Per favore, non ti abbattere. La malattia, se la guardiamo con spirito di fede, è una scuola in cui impari a conoscere profondamente il Cuore di Dio, che trabocca tenerezza. Impari a conoscere gli altri, perché quando il vento soffia a favore tutti sono risate e auguri. È nel dolore che si scopre dove sono i veri amici e le persone che ti amano davvero. E infine, anche se non è meno importante, nella malattia si impara a conoscersi meglio e ci si rende conto che il Signore non ti abbandona, ma anzi ti dà una serie di risorse interiori per affrontare l’avversità, al punto che la persona stessa si meraviglia. Se a tutto questo, come mi dici nella tua lettera, aggiungi che pochi giorni fa hai ricevuto la luce dello Spirito Santo nel sacramento della Confermazione, è il massimo. Questo dono di Dio ti aiuti ad essere una cristiana migliore e una donna sempre più coraggiosa, che guarda la vita senza complessi. Sai bene che Dio non ti deluderà mai.

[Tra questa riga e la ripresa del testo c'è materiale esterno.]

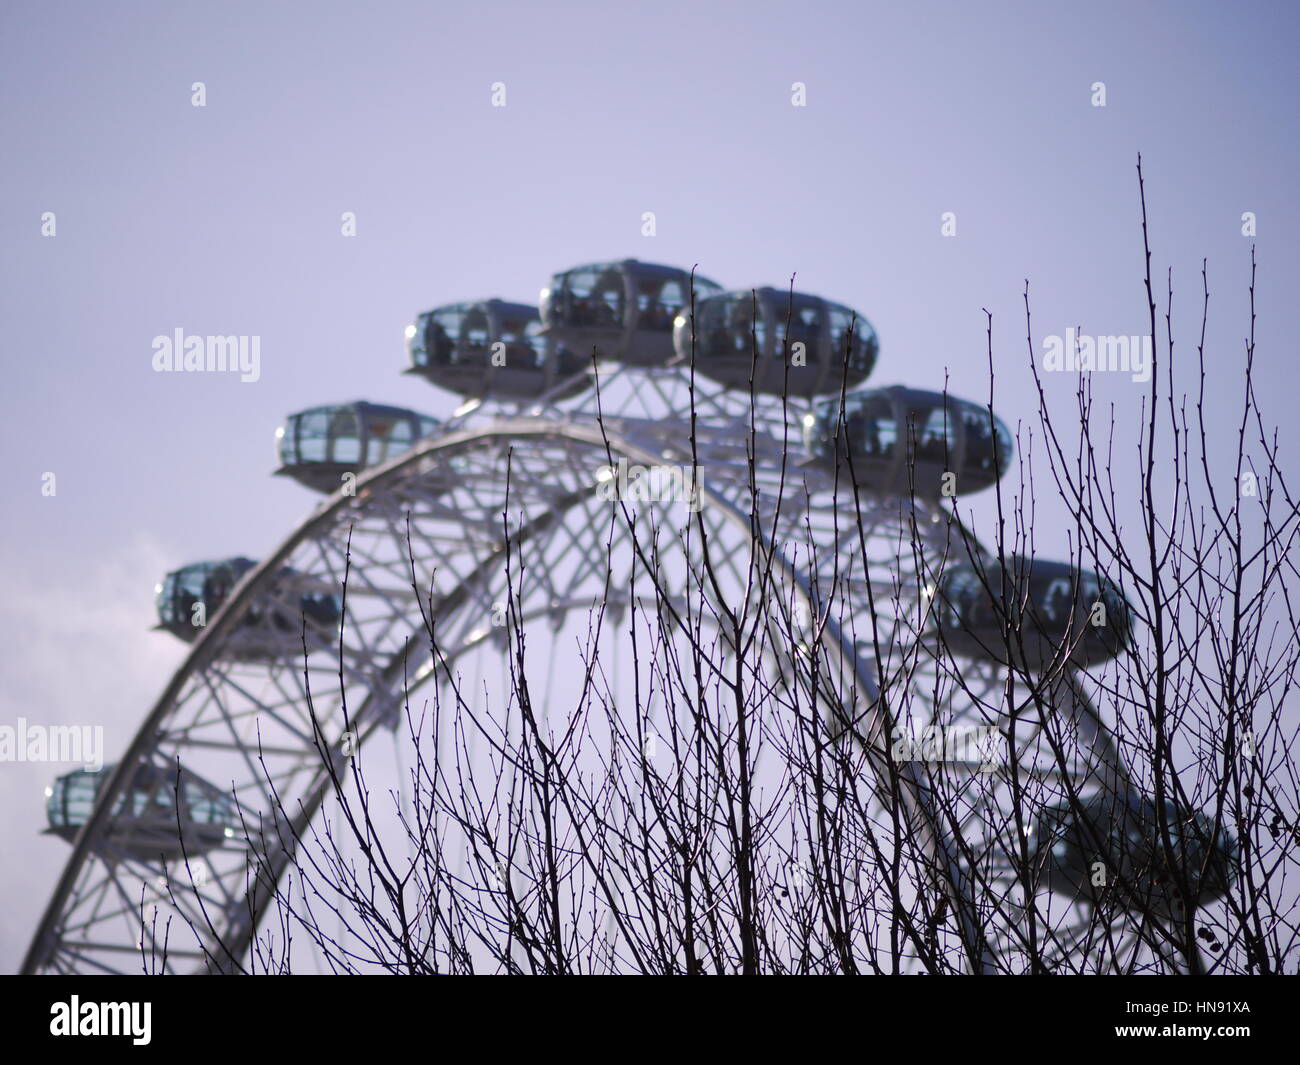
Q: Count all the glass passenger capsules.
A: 9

Ti assicuro che hai la mia vicinanza e la mia preghiera. Pregherò per te e dirò al Signore di continuare ad aiutarti e di accrescere l’entusiasmo e la fiducia che traspaiono dalla tua lettera. Da parte tua, non dimenticarti di pregare per me: sola, ma anche con la tua famiglia e con gli amici che hai conosciuto nella parrocchia di Santa Ana e La Esperanza e nel Colegio Sagrada Familia. Non vi lasciate rubare la gioia.

Saluta da parte mia i medici che ti curano. Non dubito che metteranno al tuo servizio il meglio di sé. Un saluto anche ai tuoi genitori, María Jesús ed Ernesto, alle tue sorelle Begoña e Irene, ai tuoi professori e al tuo parroco, padre Ángel.

Mentre si avvicina il Natale, ti auguro che siano giorni pieni della grazia e della gioia di Dio, e di viverli particolarmente unita a San Giuseppe e a Nostra Signora. Preparati a ricevere Gesù con lo stesso amore con cui l’hanno accolto loro.

Gesù ti benedica e la Vergine Santa abbia cura di te. E per favore, prega per me.